Critique : Avant d’être une rupture, Phantom Thread est surtout marqué par des retrouvailles. Celles de Paul Thomas Anderson et de Daniel Day-Lewis, dix ans après There Will Be Blood. Après deux collaborations florissantes avec Joaquin Phoenix, le réalisateur retrouve l’acteur multi-oscarisé pour lui offrir l’occasion de jouer quelque chose qu’il n’a plus incarné depuis plus d’un quart de siècle : un Anglais. Le comédien originaire de Londres, habitué aux rôles d’Américains ou, au mieux, d’Irlandais (dont il est également originaire via ses parents), pourrait même y trouver là son dernier rôle puisqu’il a récemment annoncé prendre sa retraite. Le rôle de ce couturier monomaniaque et obsédé par les codes de la haute bourgeoisie pourrait ainsi représenter son chant du cygne, tant il lui apporte, sans jamais amollir la rigidité qui le caractérise, une ambiguïté ahurissante qui s’avère être le véritable moteur de ce long-métrage.

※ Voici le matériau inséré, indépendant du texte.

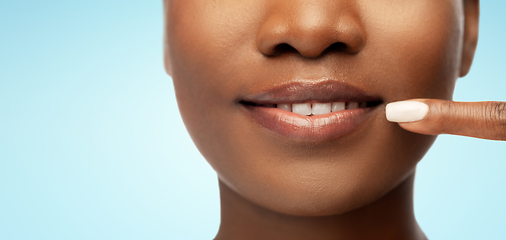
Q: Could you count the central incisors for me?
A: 2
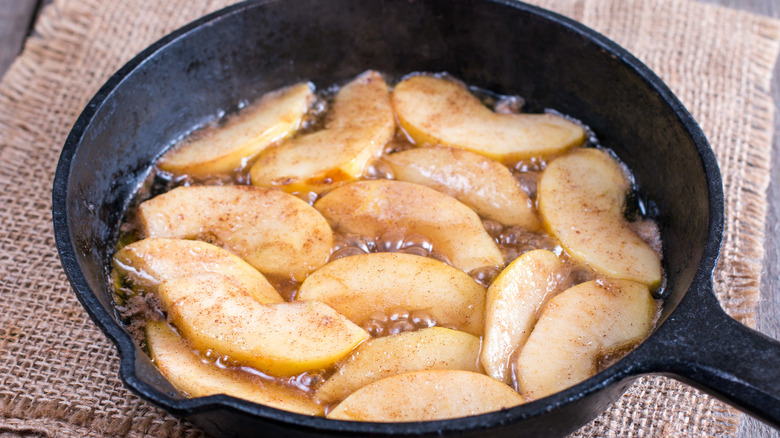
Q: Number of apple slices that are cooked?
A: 15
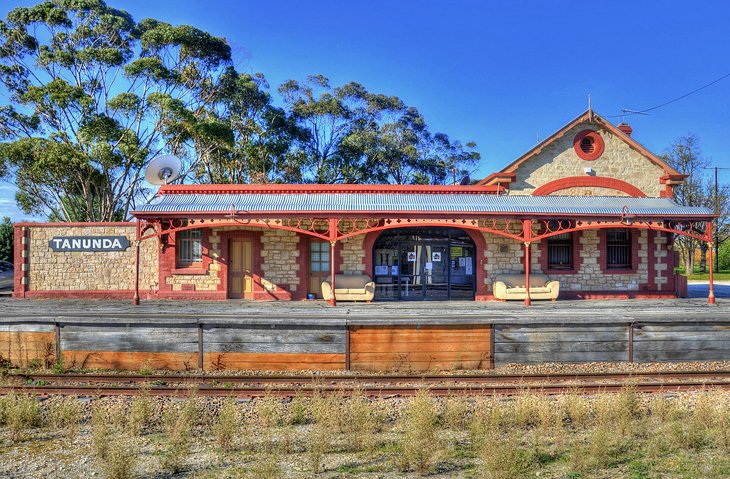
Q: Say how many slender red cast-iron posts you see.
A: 4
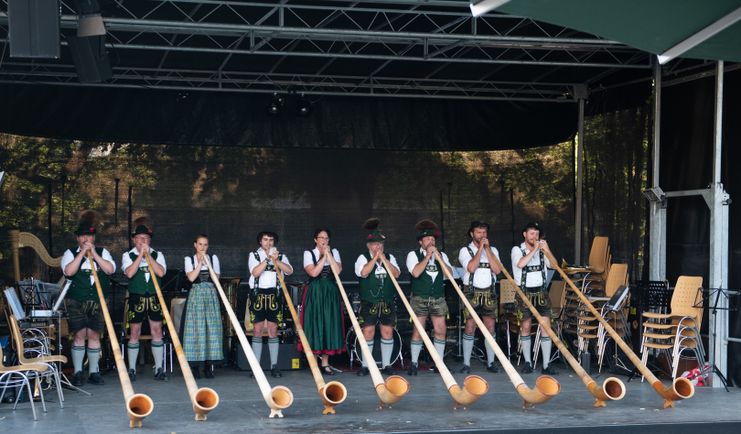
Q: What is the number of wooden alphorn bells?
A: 9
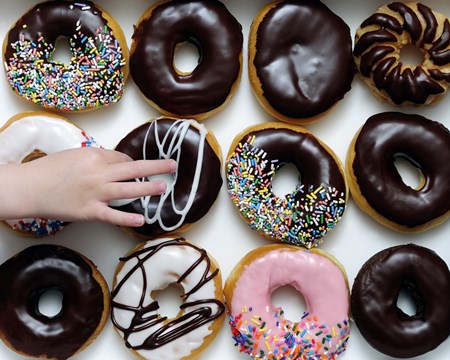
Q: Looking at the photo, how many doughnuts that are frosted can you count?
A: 12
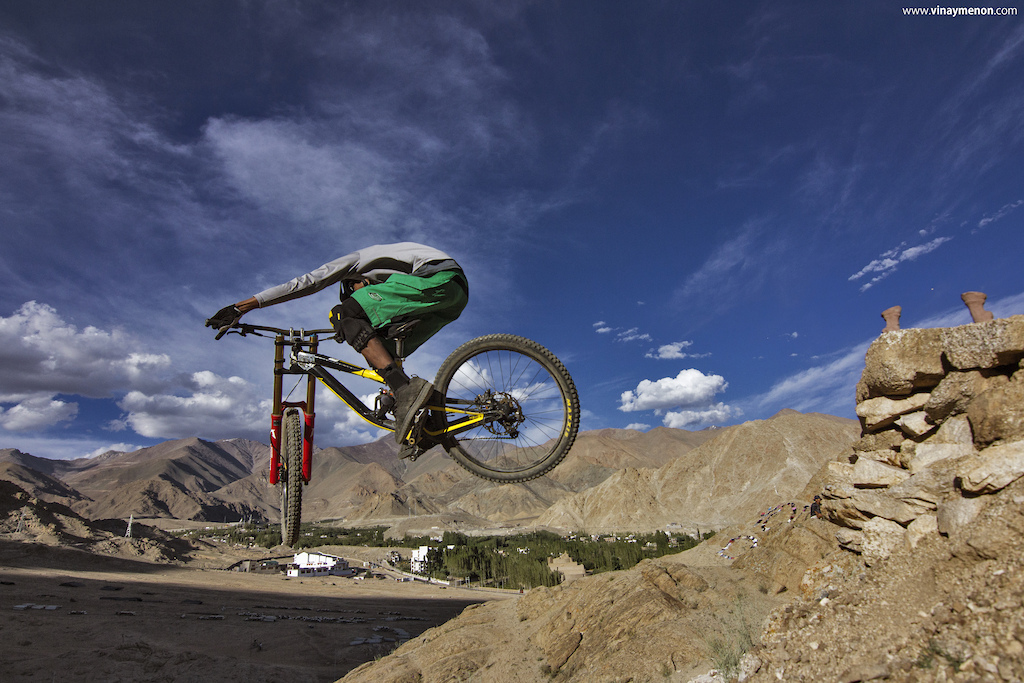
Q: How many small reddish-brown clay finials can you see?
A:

Cette thématique de la noblesse britannique est cependant une véritable rupture dans la filmographie de Paul Thomas Anderson qui s’est jusque-là concentré sur les dérives du rêve américain, sous toutes ses formes. Le voir ainsi traverser l’Atlantique pour dépeindre la haute société londonienne n’est pourtant pas une parfaite dénégation de l’approche qu’il a toujours su donner aux Etats-Unis et à leurs idéologies autodestructrices. La peinture qu’il donne de ce microcosme, par le prisme d’une entreprise familiale de couture, est ici aussi alimentée par le poids des faux-semblants, et des névroses qu’ils dissimulent. C’est en l’occurrence l’élégance traditionnelle du personnage de Day-Lewis qui devient le pilier du film, à point tel que c’est à elle que la mise en scène va s’accorder.
- Copyright Universal Pictures International France
Tout le travail formel de PTA repose donc sur cette volonté de s’approprier les codes du classicisme à l’anglaise. Au-delà de la direction artistique, qui reconstitue avec minutie cette Angleterre fortunée des années 50, les choix de cadrage et les effets de lumières font de ce long-métrage une véritable œuvre picturale, en hommage à un cinéma romanesque so british devenu trop rare. De cette imagerie, au premier abord surannée et clichée (telle qu’on avait pu la voir dans My Cousin Rachel six mois plus tôt), il parvient à faire un spectacle fascinant et un élément indissociable de sa dramaturgie. Il la transforme en effet en un voile qui enrobe un récit bien plus profond et vénéneux que la simple bluette qui naît, en tout innocence, dans les premières minutes du film. Celle-ci n’est en fait que le prétexte à l’exploration de l’intimité de ce couturier qui semble irréprochable, pour découvrir un individu si trouble que, face à lui, sa maîtresse, qui paraissait à l’inverse un peu mièvre, devient le personnage auquel le spectateur va automatiquement s’identifier.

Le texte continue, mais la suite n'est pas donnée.